The lender phltrnr wrote:
I have an apology to make to all you borrowers.
I've been a lender almost since this site's inception, helping dozens of people to the tune of thousands of pounds - despite a few defaulters owing me nearly £600!
Sadly, owing to the breathtaking arrogance of the Yes-secure / encash management in reducing the lending rates to the point where lending is no longer a viable proposition after tax and default losses are taken into consideration, I will have to cease lending at least for the moment.
I deeply regret this course of action but Y/S encash have forced my hand in this matter.
I sincerely hope that they will reconsider their actions and in the fullness of time I may recommence lending but it won't happen until they offer realistic rates.
I wish you well and hope you don't feel too let down; if you do, you know whom to blame.
The Encash / YES-secure management have not made any response to these points on the forum, which has also exacerbated the situation.

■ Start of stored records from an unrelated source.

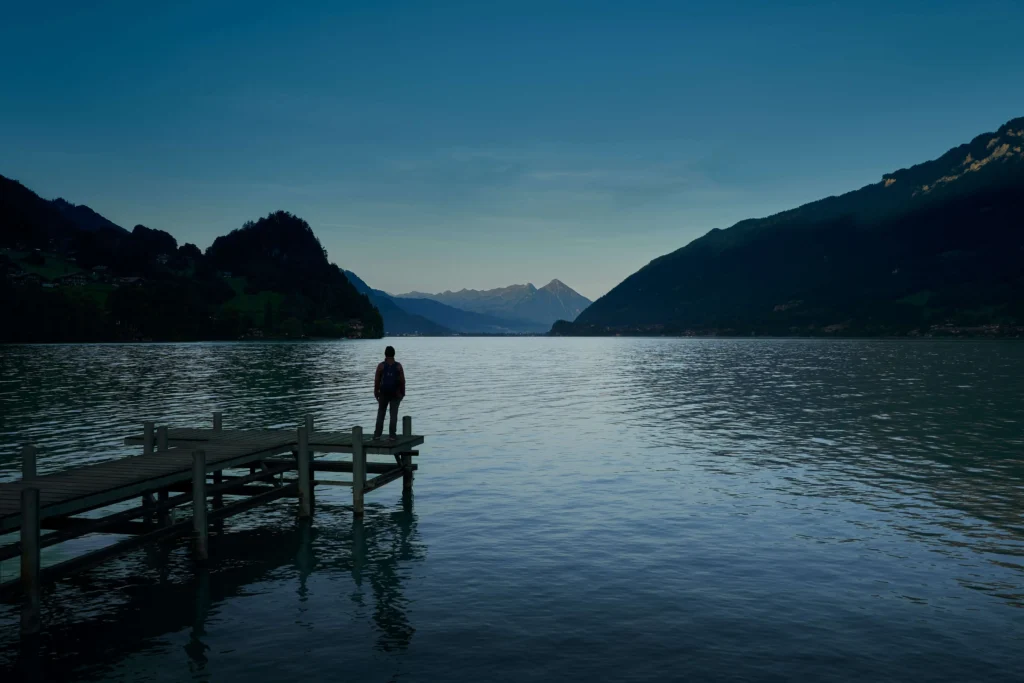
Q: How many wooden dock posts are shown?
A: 10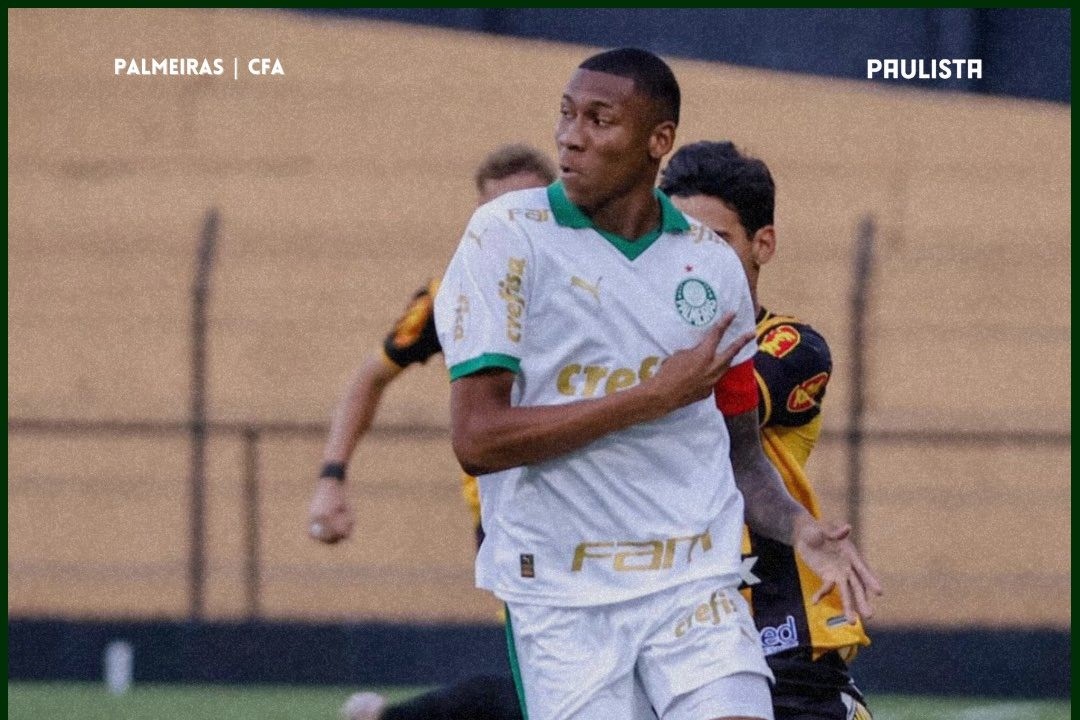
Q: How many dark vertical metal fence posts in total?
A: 3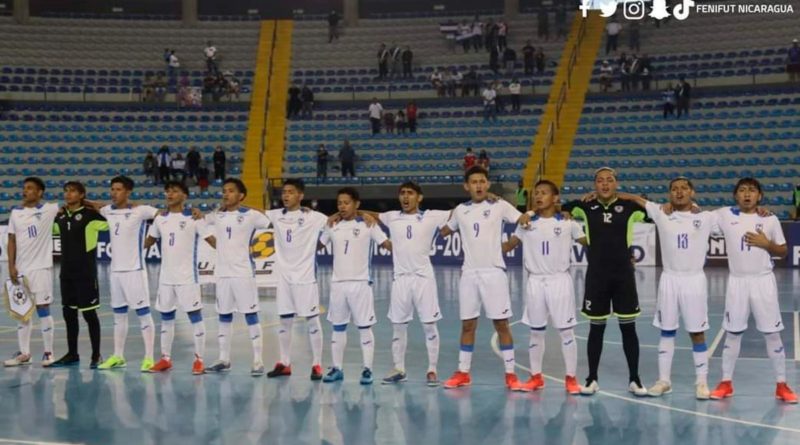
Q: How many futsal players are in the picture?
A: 13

Lets have a look at the new maximum rates to understand the reasoning behind the concern from lenders.
If we now compare these maximums with the bad debt statistics (correct as of 3rd April 2012) you will see that YES-secure are predicting between 1.5% and 11.0% annual bad debt. The actual lifetime bad debts have varied wildly from the predictions.
Lets assume that bad debts will move towards estimates, so putting aside these large differences, lets calculate the returns a lender would expect to receive:
For the A* market, at a maximum 13% AER a 20% tax payer would expect to receive (13% - 0.9%) * (1 - 20%) - 1.5% = 8.18% and a 40% tax payer would expect to receive (13% - 0.9%) * (1 - 40%) - 1.5% = 5.76%.
For the E market, at a maximum 18% AER a 20% tax payer would expect to receive (18% - 0.9%) * (1 - 20%) - 11% = 2.68% and a 40% tax payer would expect to receive (18% - 0.9%) * (1 - 40%) - 11% = -0.74%.
So for the higher risk markets it would be better for a lender to put their money in a bank than lend at those rates. Lets hope that Encash / YES-secure have a rethink as they need to decide if they want to continue to support the higher risk markets if they don't want the higher rates.